Совершенно очевидно, что в родительском доме Рона не было особенной стабильности. Он никогда не был уверен в том, что отец не прекратит принимать лекарство и не впадет в манию или психоз.

Возможно, именно неопределенность, окружавшая его в детстве, заставила его стремиться к определенности, когда он стал взрослым. Хотя я и не имел возможности узнать Рона получше, его необычайно твердые убеждения по поводу сложнейших политических, теологических и моральных проблем очень меня поразили. Казалось, ему известны все правильные ответы, как бы не был сложен вопрос. Чрезмерная определенность взглядов Рона, возможно, оказалась в значительной степени порождена ситуацией с его отцом. Суть в том, что свое стремление к определенности, свой страх перед грядущим хаосом он обратил на изучение Библии. Это кончилось тем, что у него накопилось больше правильных ответов на все вопросы, чем у самого Моисея.

Теперь, когда мы поговорили о стремлении Маргарет управлять ситуацией и о сиротском желании Рона определить все на свете, давайте сопоставим их. Мне хотелось бы сделать это, поговорив о моем собственном отце.

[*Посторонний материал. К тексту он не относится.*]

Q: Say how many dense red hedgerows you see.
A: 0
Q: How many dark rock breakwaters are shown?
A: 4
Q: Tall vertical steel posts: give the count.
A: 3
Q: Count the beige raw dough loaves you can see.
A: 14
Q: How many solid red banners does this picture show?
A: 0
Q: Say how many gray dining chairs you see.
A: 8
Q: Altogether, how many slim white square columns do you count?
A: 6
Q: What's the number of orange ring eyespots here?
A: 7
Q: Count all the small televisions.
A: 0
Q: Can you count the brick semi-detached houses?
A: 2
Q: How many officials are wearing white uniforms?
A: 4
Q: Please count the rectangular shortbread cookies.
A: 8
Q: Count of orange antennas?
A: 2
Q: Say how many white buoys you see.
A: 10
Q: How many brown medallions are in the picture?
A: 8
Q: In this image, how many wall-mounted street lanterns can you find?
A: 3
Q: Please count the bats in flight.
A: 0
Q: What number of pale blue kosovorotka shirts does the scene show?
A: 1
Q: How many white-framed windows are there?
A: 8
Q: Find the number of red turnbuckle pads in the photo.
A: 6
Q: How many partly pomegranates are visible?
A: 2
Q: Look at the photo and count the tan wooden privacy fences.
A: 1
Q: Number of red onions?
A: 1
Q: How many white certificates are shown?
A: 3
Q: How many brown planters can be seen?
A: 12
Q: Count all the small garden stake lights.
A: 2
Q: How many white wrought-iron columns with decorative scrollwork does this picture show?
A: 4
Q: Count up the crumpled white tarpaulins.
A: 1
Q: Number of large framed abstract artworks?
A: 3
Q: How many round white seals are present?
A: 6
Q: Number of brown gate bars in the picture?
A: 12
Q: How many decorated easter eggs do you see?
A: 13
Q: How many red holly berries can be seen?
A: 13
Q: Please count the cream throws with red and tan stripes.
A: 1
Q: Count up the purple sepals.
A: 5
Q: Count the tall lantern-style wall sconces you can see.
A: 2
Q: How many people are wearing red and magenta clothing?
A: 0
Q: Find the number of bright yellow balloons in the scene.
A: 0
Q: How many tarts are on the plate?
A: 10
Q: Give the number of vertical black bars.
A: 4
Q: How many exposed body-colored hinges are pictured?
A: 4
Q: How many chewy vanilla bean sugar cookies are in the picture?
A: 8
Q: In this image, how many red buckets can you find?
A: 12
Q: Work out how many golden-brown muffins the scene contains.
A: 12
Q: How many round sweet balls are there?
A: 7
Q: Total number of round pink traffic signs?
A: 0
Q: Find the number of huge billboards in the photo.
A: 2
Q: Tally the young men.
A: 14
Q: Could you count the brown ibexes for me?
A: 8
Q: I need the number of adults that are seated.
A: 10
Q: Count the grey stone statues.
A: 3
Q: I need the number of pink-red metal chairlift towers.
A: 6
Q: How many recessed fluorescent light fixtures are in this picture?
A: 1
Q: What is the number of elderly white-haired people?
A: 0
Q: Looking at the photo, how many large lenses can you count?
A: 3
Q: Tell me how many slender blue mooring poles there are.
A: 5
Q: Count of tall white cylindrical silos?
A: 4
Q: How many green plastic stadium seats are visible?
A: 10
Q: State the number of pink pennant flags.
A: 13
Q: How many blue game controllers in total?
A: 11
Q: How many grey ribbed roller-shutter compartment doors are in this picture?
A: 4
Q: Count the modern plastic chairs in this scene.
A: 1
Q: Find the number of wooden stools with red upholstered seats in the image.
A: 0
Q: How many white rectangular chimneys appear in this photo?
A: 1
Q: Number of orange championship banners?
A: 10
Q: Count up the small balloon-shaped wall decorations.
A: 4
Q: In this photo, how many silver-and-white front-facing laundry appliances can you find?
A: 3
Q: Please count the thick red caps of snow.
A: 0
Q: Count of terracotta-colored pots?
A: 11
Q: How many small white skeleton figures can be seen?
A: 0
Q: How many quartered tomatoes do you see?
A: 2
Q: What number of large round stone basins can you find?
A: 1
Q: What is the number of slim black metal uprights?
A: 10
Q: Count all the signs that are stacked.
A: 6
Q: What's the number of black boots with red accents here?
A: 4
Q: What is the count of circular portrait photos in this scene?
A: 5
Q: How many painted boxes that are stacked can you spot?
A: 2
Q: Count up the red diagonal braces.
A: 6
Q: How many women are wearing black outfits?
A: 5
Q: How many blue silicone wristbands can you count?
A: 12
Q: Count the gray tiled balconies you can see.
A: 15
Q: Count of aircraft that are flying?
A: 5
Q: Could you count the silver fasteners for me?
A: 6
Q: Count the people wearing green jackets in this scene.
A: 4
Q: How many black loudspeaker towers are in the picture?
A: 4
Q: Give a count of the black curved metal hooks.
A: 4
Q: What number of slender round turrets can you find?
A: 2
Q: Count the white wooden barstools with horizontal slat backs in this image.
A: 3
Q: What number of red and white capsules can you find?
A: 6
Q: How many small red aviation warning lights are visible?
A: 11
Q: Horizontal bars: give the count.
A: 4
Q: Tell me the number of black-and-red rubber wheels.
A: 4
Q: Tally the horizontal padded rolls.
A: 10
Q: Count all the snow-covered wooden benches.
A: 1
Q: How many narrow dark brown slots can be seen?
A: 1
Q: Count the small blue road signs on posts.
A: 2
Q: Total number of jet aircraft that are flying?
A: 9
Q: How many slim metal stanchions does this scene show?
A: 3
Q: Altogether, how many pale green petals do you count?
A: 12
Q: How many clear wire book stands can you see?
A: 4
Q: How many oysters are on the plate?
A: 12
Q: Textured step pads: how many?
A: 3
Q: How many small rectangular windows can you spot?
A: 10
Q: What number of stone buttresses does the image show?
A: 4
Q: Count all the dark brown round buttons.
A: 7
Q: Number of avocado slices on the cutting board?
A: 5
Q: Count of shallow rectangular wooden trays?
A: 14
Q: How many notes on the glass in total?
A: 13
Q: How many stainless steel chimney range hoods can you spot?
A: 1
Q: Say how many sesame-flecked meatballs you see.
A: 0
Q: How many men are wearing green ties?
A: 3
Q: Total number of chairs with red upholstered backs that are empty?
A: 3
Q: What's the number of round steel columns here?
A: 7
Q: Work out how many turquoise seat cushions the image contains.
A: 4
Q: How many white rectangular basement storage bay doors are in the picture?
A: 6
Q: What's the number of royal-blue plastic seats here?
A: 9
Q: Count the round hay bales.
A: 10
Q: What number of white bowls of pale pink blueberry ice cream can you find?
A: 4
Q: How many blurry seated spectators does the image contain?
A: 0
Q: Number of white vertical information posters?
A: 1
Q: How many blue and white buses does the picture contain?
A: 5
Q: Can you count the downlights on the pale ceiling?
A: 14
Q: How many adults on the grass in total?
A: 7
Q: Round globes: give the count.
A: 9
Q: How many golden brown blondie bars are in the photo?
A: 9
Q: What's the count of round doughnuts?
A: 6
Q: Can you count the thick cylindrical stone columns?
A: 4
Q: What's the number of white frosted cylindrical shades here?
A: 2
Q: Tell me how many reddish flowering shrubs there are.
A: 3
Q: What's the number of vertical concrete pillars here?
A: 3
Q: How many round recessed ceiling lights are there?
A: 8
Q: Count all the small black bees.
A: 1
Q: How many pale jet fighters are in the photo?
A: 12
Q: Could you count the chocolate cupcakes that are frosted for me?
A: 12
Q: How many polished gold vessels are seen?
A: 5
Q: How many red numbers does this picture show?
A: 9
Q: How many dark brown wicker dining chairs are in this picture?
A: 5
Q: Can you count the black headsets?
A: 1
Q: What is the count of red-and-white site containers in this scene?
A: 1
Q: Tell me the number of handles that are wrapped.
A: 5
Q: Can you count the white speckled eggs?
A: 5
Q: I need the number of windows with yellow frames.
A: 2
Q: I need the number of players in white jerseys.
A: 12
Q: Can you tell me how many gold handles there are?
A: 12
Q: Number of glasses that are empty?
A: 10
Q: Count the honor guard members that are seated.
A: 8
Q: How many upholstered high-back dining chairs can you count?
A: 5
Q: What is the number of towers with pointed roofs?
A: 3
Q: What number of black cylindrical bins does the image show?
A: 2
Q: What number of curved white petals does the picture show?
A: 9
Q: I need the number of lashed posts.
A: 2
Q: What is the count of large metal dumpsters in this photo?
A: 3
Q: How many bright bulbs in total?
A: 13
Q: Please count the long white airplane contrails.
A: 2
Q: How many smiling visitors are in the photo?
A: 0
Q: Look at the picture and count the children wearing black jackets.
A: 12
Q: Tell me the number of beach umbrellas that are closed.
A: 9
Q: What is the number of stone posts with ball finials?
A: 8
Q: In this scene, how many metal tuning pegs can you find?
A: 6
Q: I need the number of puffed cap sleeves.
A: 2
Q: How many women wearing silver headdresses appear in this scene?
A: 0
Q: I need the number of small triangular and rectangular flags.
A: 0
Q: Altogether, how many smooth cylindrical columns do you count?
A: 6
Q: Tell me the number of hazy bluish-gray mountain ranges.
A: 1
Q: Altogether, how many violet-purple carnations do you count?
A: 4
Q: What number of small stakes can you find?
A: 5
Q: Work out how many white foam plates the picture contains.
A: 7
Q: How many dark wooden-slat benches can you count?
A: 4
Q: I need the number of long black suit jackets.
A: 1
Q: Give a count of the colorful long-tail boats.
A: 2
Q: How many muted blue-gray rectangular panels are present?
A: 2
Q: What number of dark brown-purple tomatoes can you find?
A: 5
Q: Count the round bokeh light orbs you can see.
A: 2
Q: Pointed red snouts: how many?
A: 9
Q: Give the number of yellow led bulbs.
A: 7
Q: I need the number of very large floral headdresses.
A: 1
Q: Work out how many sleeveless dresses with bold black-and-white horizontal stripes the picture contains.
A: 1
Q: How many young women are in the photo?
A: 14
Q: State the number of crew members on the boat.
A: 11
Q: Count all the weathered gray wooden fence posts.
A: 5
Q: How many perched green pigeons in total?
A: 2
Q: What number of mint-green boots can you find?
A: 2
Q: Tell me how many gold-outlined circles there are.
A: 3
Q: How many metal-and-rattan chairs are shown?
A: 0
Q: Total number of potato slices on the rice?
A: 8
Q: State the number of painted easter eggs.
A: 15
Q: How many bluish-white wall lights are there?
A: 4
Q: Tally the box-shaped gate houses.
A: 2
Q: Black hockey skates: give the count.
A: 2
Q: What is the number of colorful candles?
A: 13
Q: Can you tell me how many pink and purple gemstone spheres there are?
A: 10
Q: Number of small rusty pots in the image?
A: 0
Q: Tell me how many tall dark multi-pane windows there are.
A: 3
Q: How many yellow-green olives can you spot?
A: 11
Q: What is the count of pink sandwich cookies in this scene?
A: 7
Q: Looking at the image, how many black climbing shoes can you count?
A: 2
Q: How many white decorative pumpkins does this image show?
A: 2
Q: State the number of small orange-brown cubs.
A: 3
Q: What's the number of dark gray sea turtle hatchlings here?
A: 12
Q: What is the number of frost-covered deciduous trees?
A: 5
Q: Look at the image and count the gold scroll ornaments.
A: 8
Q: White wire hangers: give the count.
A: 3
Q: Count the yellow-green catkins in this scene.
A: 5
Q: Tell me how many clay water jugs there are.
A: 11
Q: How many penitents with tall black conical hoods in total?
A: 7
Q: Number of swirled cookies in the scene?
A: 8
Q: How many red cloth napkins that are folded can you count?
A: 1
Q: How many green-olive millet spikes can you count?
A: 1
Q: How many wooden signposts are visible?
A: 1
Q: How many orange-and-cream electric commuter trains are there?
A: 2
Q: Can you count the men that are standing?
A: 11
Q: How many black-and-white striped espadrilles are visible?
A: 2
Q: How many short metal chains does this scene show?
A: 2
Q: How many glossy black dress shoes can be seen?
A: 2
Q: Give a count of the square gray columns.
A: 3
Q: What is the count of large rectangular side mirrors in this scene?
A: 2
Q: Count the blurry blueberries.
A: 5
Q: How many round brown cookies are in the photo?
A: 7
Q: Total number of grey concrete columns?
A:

Мой отец всегда был не только очень умным, он еще был одержим некоей идеей. Однажды, оглядываясь на прожитую жизнь, он сказал мне: «Иногда, вспоминая, как я жил тогда, прямо содрогаюсь. Сейчас я понимаю, как много я отдал ради того, чтобы выбраться из бедности, — словно был готов продать душу дьяволу, только бы стать врачом и заработать немного денег».

Он был десятым из одиннадцати детей в семье. Родился в 1932 году, в том самом, когда его отец пришел однажды со своей изнуряющей работы весь в слезах, потому что ему вдвое сократили жалованье. Мой отец был тогда слишком мал, чтобы понять это, однако рассказ о том, как плакал отец, повторялся неоднократно и был источником страха для всей семьи.

Мой отец рос в Ланкастере, Пенсильвания, вдалеке от Эмишских ферм, которыми знаменита эта местность. Их семья жила в тесном, плохо отапливаемом сыром доме, чрезвычайно слабо утепленном, с жестяной крышей, мой отец спал на чердаке, вместе с друг ими пятью детьми. Зимой он видел, как идет пар у него изо рта, как этот белый туман выплывает из-под его покрывала, чтобы смешаться с туманом, что выдыхают остальные дети в комнате.

Военное время тоже принесло отцу много страданий. С девяти до тринадцати лет он жил в условиях рационирования. Он стоял в очередях за мясом, маслом, сахаром. Он ясно помнит, как ходил на мясной рынок и стоял в очереди целый час, чтобы получить один-два фунта сырой говядины. И очень часто бывало, что мяса на его долю так и не доставалось.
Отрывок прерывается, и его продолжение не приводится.